* [Exercise details] Output the records. Match them exactly.

Saved entries
----
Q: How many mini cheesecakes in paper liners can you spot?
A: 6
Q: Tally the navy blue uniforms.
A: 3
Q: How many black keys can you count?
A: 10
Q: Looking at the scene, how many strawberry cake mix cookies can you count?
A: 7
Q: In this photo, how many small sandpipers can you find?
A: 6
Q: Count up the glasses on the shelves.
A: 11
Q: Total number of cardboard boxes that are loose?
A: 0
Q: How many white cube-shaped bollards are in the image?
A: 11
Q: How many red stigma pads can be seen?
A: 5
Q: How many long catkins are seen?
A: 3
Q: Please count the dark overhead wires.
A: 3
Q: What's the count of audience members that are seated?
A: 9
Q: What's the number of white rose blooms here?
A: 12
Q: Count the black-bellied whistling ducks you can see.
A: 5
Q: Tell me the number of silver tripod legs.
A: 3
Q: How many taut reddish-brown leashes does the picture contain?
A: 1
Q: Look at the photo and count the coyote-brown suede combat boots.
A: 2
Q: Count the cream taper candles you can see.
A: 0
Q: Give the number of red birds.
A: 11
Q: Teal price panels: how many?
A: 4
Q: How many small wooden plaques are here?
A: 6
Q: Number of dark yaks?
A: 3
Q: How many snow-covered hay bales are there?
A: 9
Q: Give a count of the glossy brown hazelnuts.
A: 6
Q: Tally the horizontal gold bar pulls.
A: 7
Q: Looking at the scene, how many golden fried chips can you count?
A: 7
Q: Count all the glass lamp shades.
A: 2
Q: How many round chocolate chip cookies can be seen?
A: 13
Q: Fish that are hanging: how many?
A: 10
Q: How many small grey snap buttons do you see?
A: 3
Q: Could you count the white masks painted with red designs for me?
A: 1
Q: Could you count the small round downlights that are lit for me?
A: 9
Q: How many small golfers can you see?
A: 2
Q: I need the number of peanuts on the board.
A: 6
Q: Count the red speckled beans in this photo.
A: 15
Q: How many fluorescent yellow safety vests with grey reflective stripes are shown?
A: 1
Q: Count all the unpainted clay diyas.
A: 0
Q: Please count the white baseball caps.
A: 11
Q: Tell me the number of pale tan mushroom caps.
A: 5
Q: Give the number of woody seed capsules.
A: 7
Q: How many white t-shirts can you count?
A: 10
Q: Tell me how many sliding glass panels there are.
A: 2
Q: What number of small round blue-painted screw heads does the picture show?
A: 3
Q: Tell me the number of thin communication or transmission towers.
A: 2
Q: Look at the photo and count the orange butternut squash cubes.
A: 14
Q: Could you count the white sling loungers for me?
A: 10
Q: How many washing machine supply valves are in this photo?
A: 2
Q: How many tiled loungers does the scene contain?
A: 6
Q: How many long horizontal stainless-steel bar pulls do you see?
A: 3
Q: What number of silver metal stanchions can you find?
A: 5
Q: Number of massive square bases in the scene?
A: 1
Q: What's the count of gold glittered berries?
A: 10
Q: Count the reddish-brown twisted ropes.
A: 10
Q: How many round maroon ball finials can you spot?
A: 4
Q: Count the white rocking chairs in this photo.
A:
----
* [Answer to the exercise]
Q: How many mini cheesecakes in paper liners can you spot?
A: 6
Q: Tally the navy blue uniforms.
A: 3
Q: How many black keys can you count?
A: 10
Q: Looking at the scene, how many strawberry cake mix cookies can you count?
A: 7
Q: In this photo, how many small sandpipers can you find?
A: 6
Q: Count up the glasses on the shelves.
A: 11
Q: Total number of cardboard boxes that are loose?
A: 0
Q: How many white cube-shaped bollards are in the image?
A: 11
Q: How many red stigma pads can be seen?
A: 5
Q: How many long catkins are seen?
A: 3
Q: Please count the dark overhead wires.
A: 3
Q: What's the count of audience members that are seated?
A: 9
Q: What's the number of white rose blooms here?
A: 12
Q: Count the black-bellied whistling ducks you can see.
A: 5
Q: Tell me the number of silver tripod legs.
A: 3
Q: How many taut reddish-brown leashes does the picture contain?
A: 1
Q: Look at the photo and count the coyote-brown suede combat boots.
A: 2
Q: Count the cream taper candles you can see.
A: 0
Q: Give the number of red birds.
A: 11
Q: Teal price panels: how many?
A: 4
Q: How many small wooden plaques are here?
A: 6
Q: Number of dark yaks?
A: 3
Q: How many snow-covered hay bales are there?
A: 9
Q: Give a count of the glossy brown hazelnuts.
A: 6
Q: Tally the horizontal gold bar pulls.
A: 7
Q: Looking at the scene, how many golden fried chips can you count?
A: 7
Q: Count all the glass lamp shades.
A: 2
Q: How many round chocolate chip cookies can be seen?
A: 13
Q: Fish that are hanging: how many?
A: 10
Q: How many small grey snap buttons do you see?
A: 3
Q: Could you count the white masks painted with red designs for me?
A: 1
Q: Could you count the small round downlights that are lit for me?
A: 9
Q: How many small golfers can you see?
A: 2
Q: I need the number of peanuts on the board.
A: 6
Q: Count the red speckled beans in this photo.
A: 15
Q: How many fluorescent yellow safety vests with grey reflective stripes are shown?
A: 1
Q: Count all the unpainted clay diyas.
A: 0
Q: Please count the white baseball caps.
A: 11
Q: Tell me the number of pale tan mushroom caps.
A: 5
Q: Give the number of woody seed capsules.
A: 7
Q: How many white t-shirts can you count?
A: 10
Q: Tell me how many sliding glass panels there are.
A: 2
Q: What number of small round blue-painted screw heads does the picture show?
A: 3
Q: Tell me the number of thin communication or transmission towers.
A: 2
Q: Look at the photo and count the orange butternut squash cubes.
A: 14
Q: Could you count the white sling loungers for me?
A: 10
Q: How many washing machine supply valves are in this photo?
A: 2
Q: How many tiled loungers does the scene contain?
A: 6
Q: How many long horizontal stainless-steel bar pulls do you see?
A: 3
Q: What number of silver metal stanchions can you find?
A: 5
Q: Number of massive square bases in the scene?
A: 1
Q: What's the count of gold glittered berries?
A: 10
Q: Count the reddish-brown twisted ropes.
A: 10
Q: How many round maroon ball finials can you spot?
A: 4
Q: Count the white rocking chairs in this photo.
A:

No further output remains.